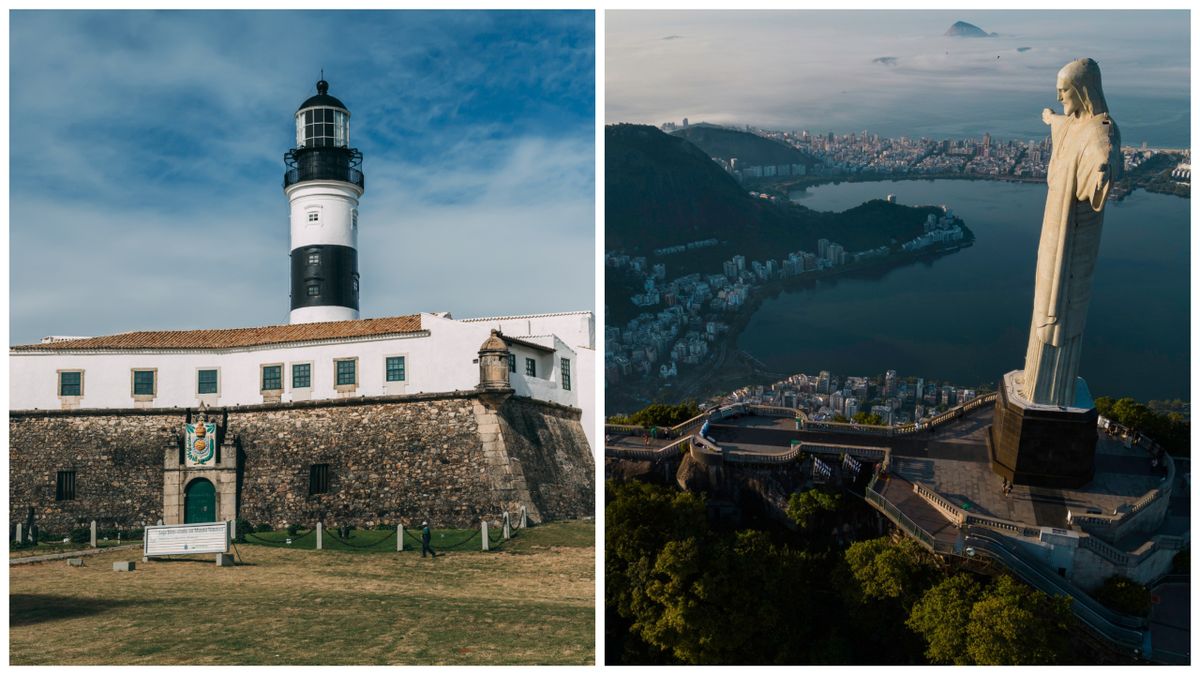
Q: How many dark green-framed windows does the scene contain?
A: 10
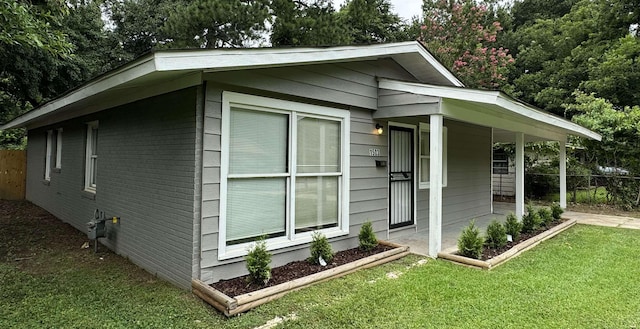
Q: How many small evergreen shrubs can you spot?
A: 9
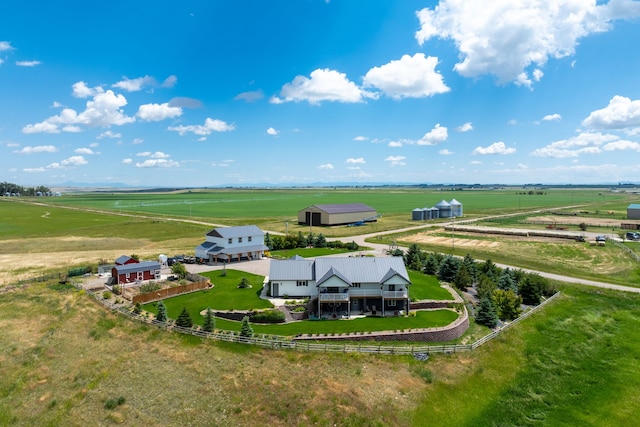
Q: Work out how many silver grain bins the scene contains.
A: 5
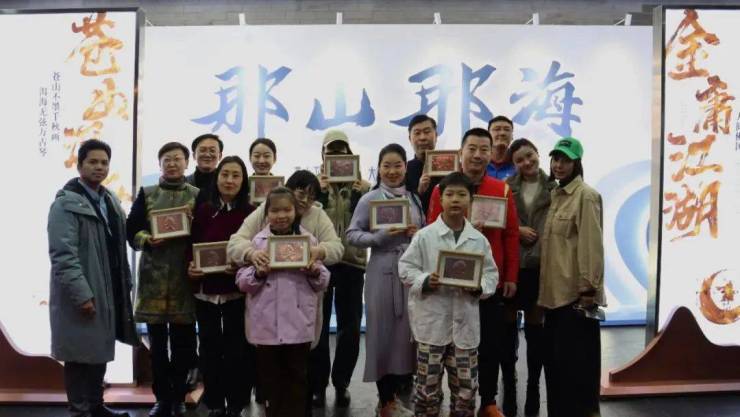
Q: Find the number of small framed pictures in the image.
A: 9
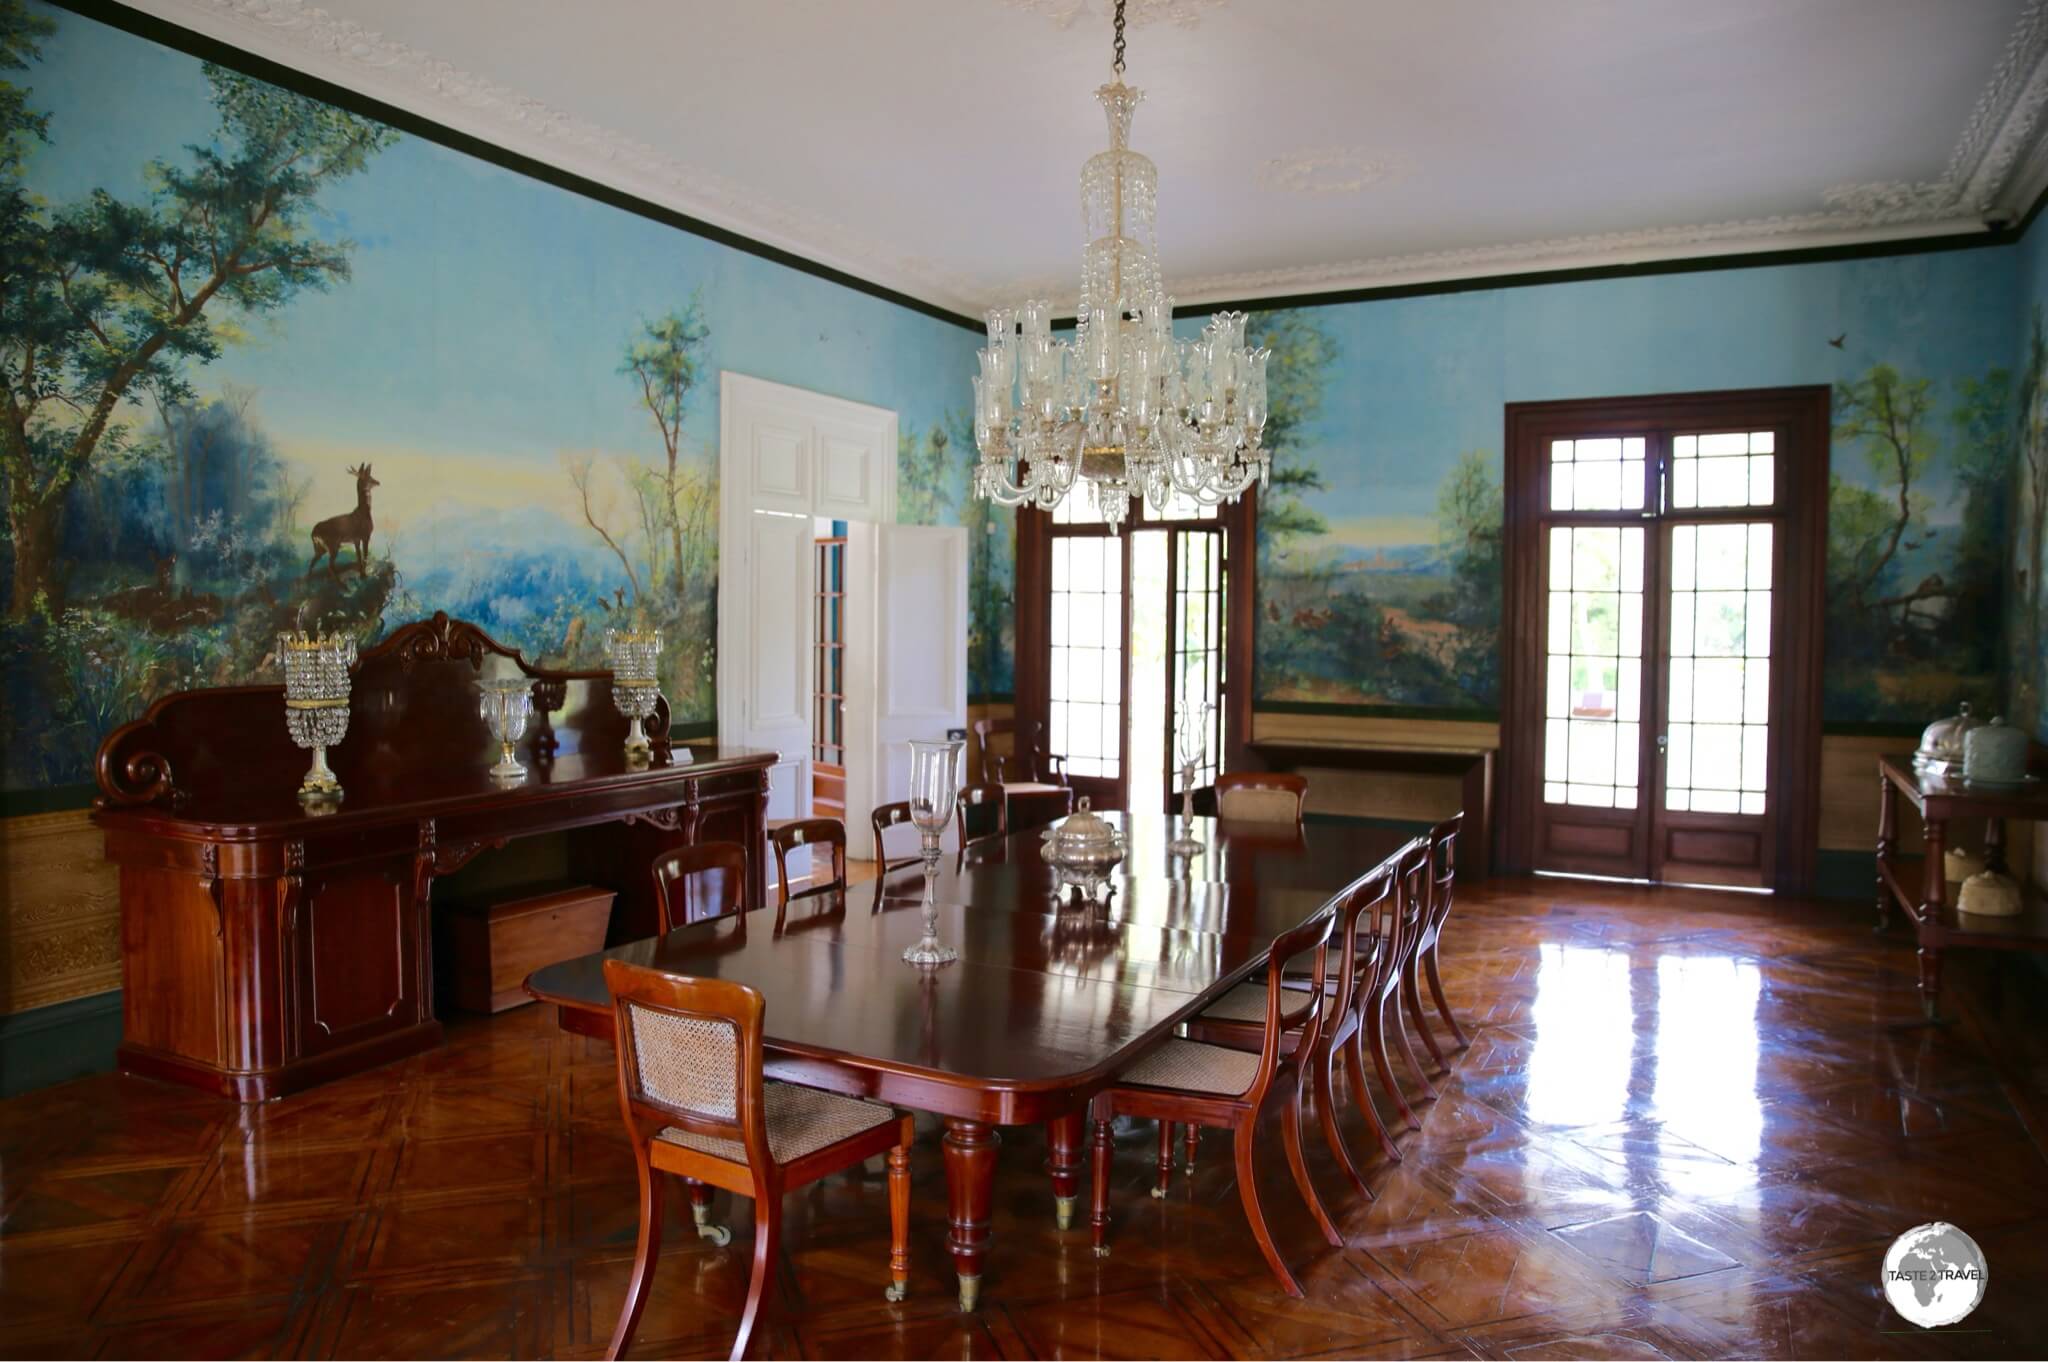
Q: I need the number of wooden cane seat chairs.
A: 11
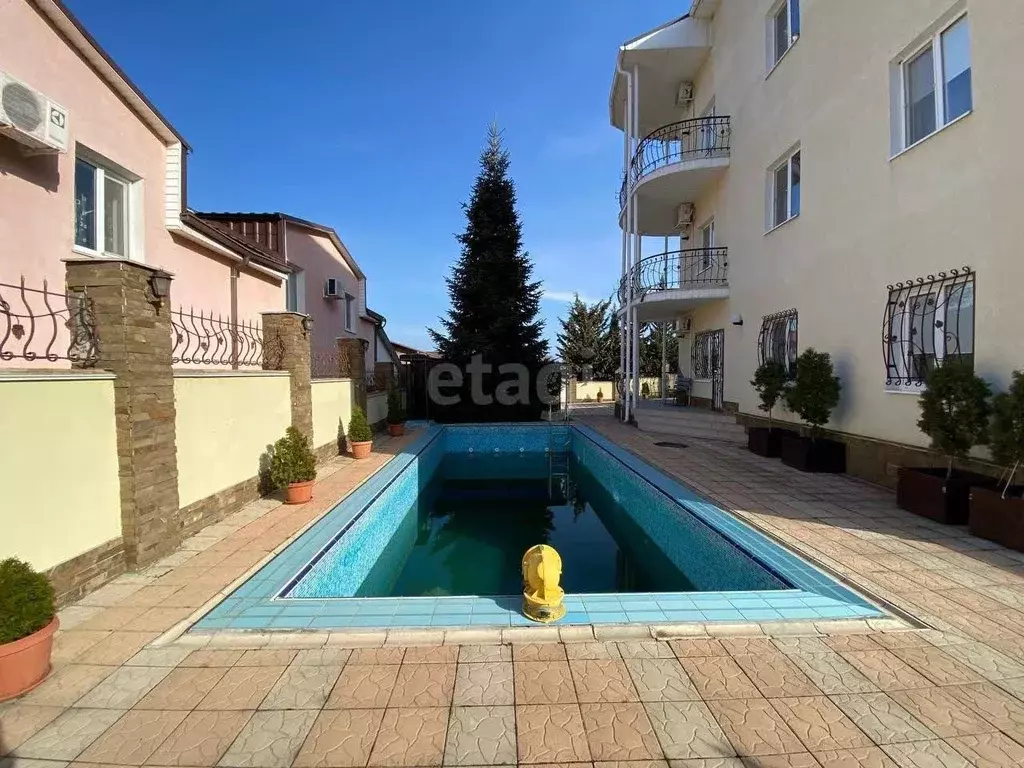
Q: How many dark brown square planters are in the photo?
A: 4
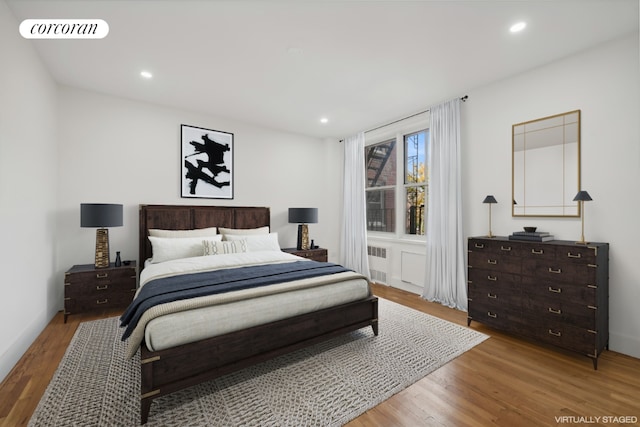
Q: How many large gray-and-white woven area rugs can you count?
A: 1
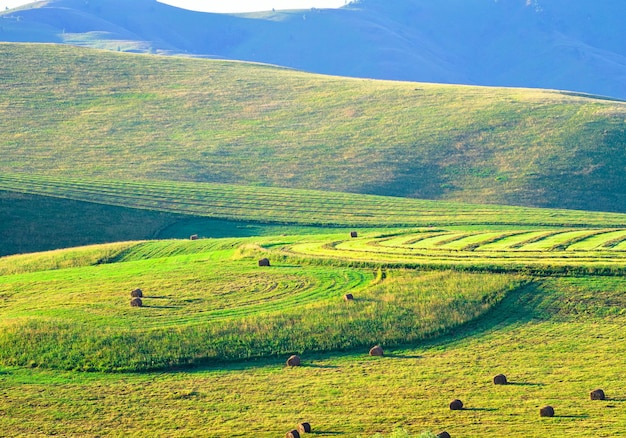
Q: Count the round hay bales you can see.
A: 15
____________________
Your assignment: Tally every line of the data that holds the word "dark" and write the count alone.

Solution to the problem: 2